What is required: Each line of the records below that contains "many" needs to be copied.

Task material:

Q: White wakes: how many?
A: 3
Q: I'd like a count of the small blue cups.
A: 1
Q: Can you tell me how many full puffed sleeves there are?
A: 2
...
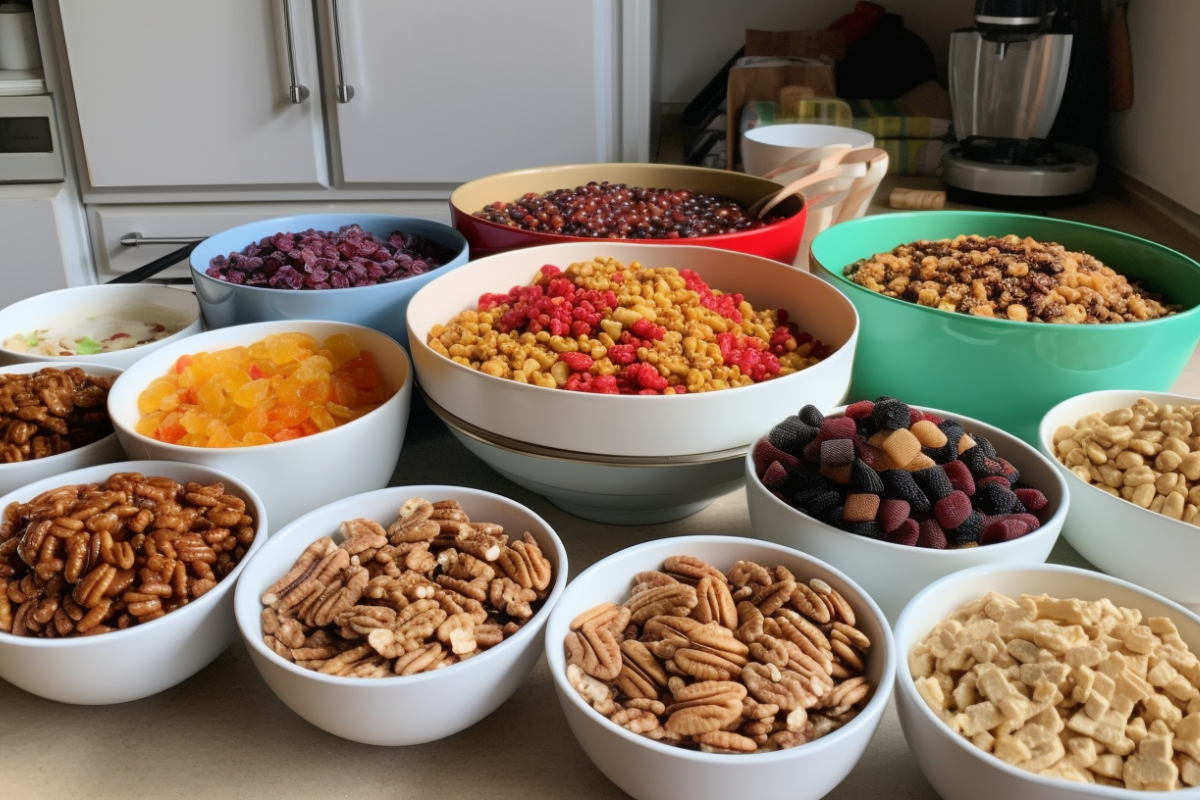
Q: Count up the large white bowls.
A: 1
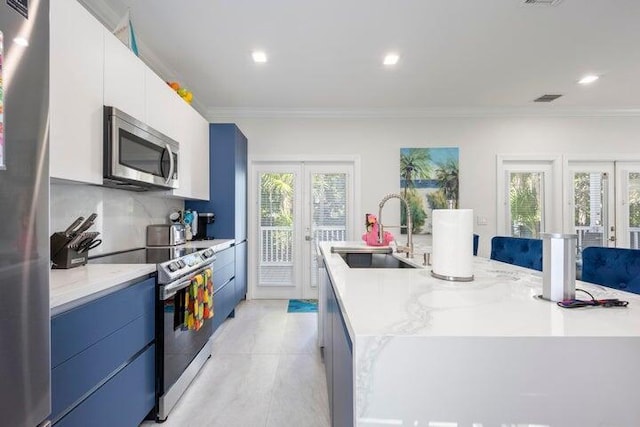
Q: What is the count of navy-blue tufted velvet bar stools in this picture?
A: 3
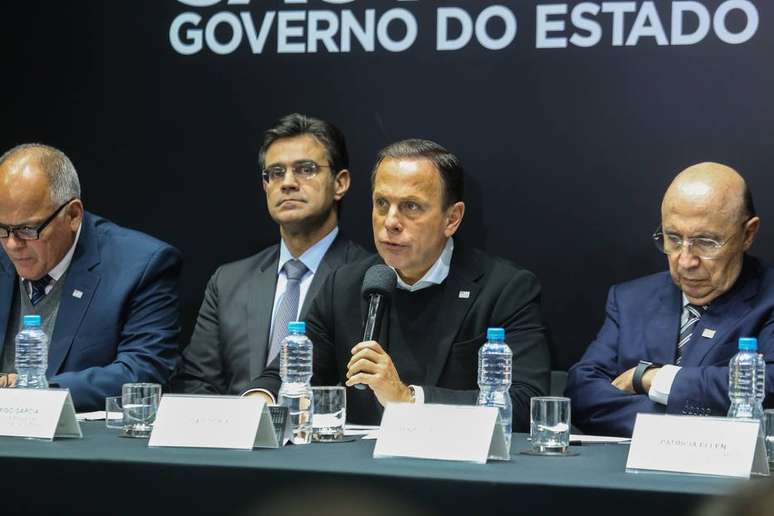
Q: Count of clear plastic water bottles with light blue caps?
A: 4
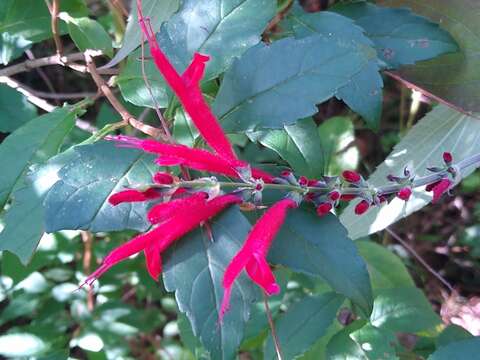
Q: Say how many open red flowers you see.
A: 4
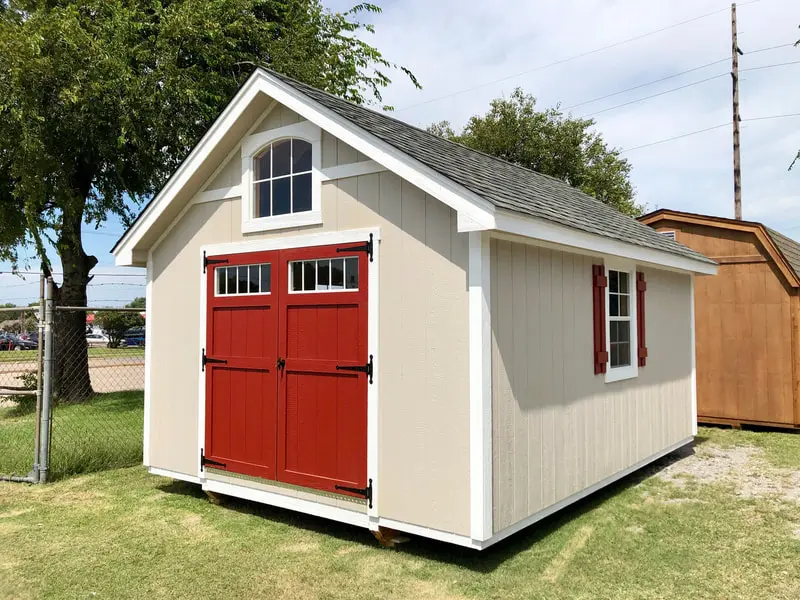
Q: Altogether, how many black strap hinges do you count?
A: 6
--
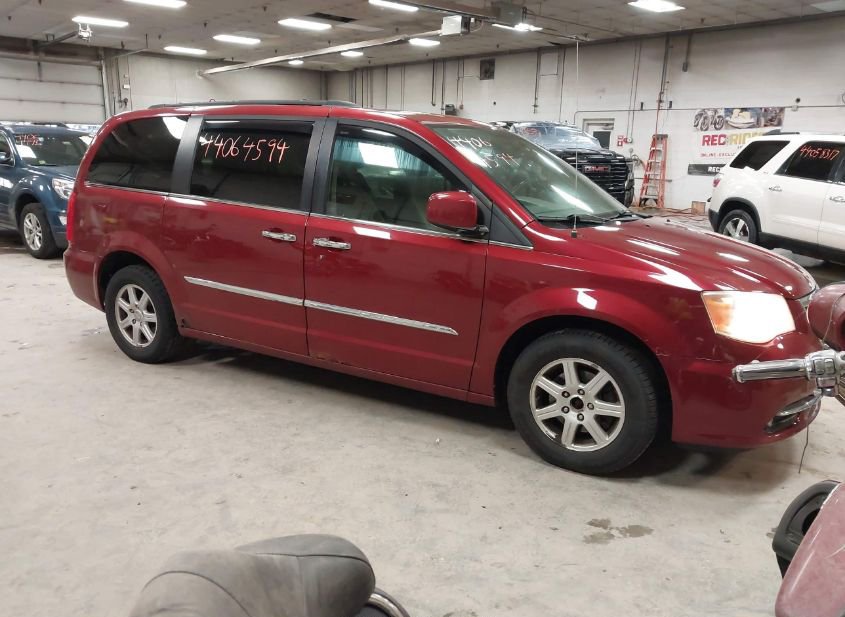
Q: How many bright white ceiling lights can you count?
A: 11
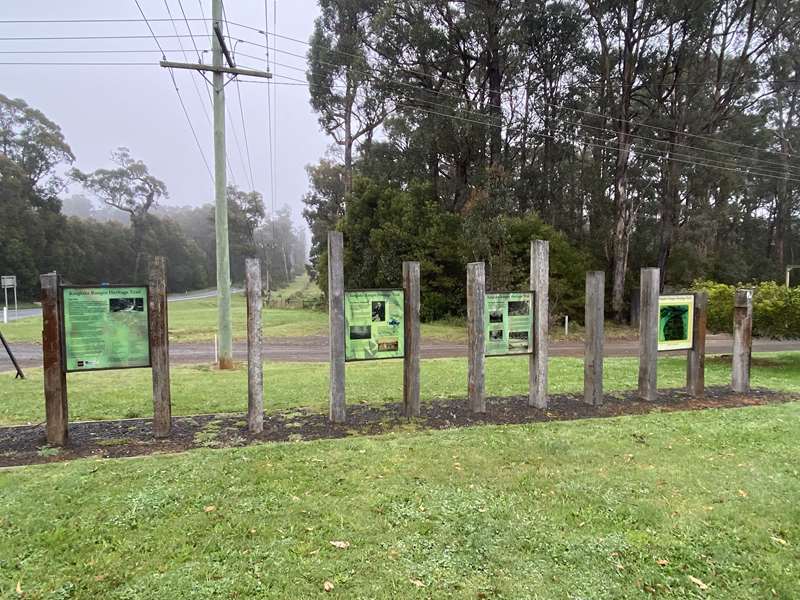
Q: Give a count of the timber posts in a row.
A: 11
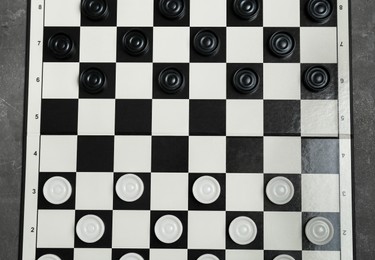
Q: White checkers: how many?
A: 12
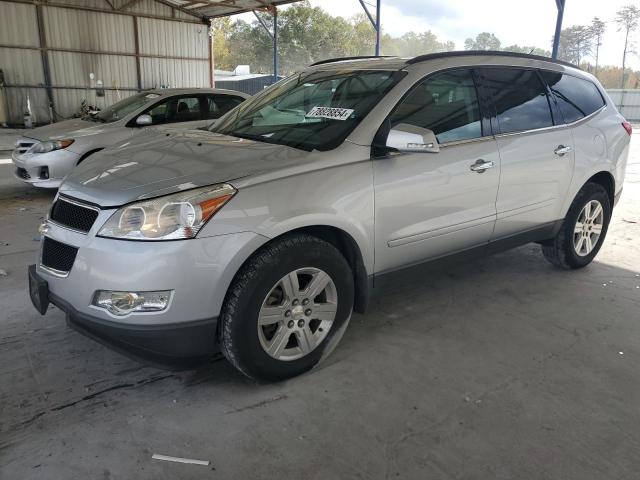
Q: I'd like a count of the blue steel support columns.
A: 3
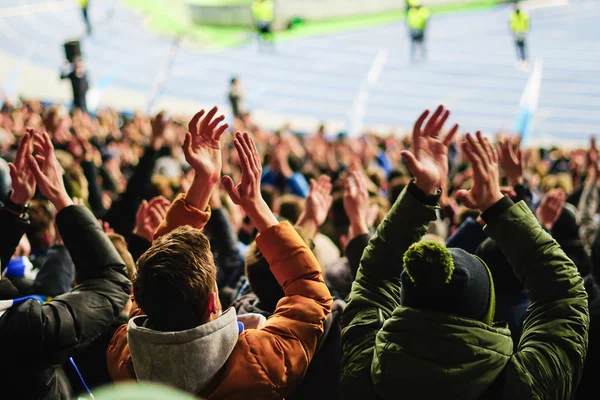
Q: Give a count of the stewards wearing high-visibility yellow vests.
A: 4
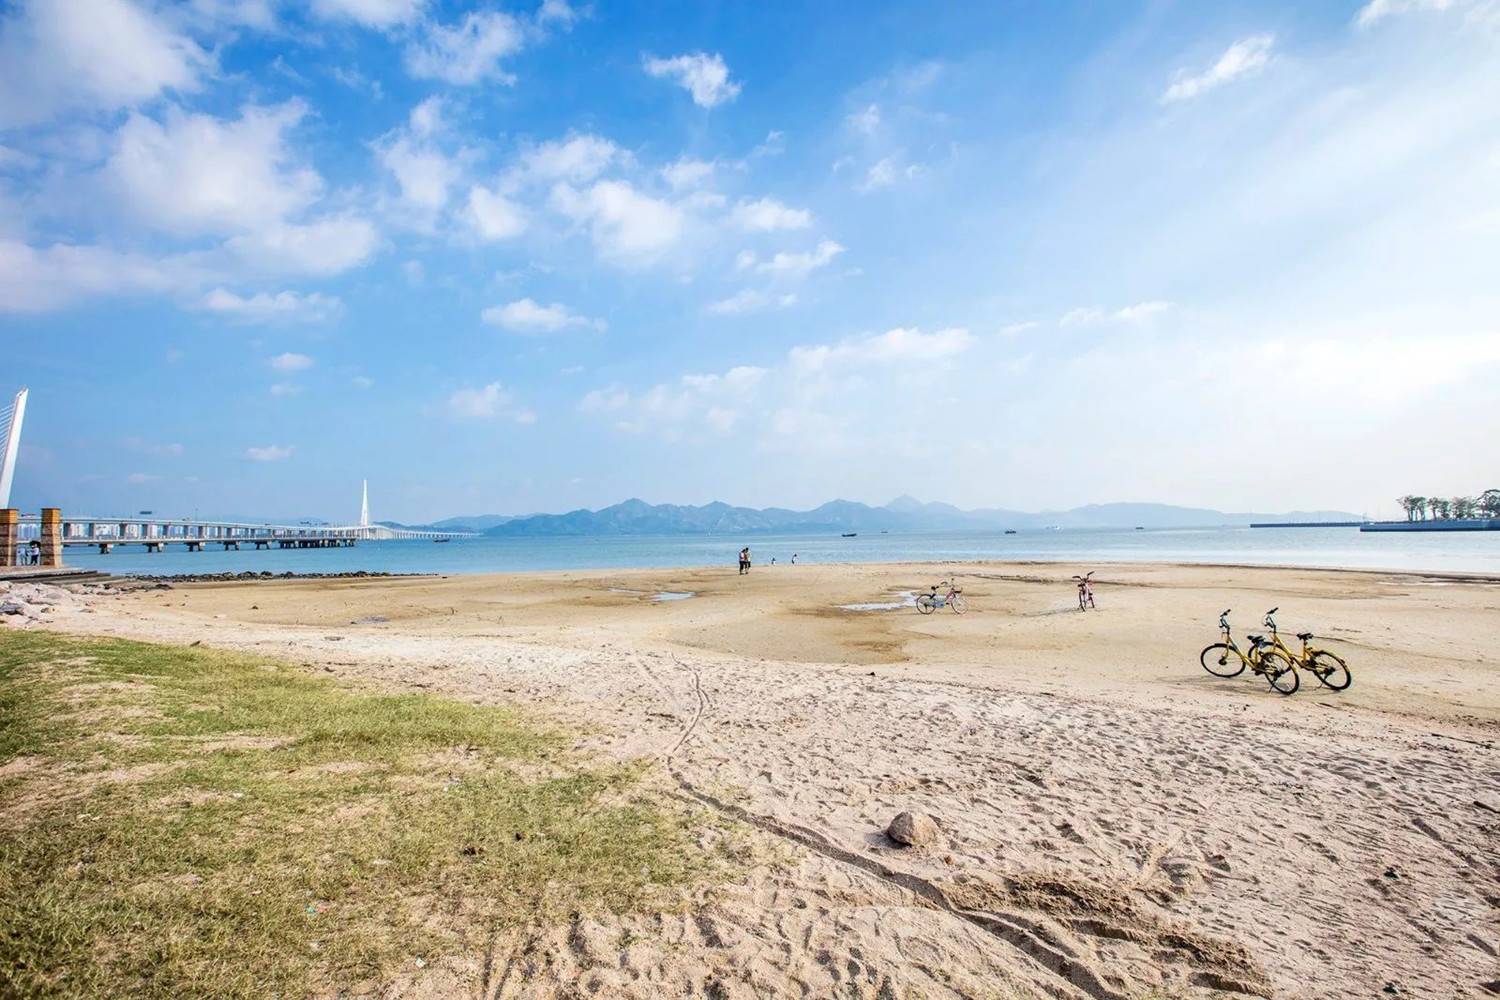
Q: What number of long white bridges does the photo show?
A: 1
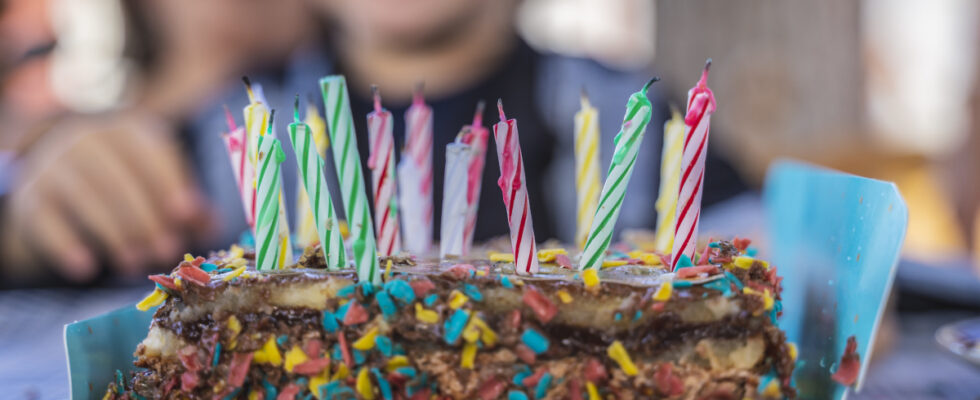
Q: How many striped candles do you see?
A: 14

Finished exercise:
Q: White wakes: how many?
Q: Can you tell me how many full puffed sleeves there are?
Q: Say how many open red flowers you see.
Q: Altogether, how many black strap hinges do you count?
Q: How many bright white ceiling lights can you count?
Q: White checkers: how many?
Q: How many striped candles do you see?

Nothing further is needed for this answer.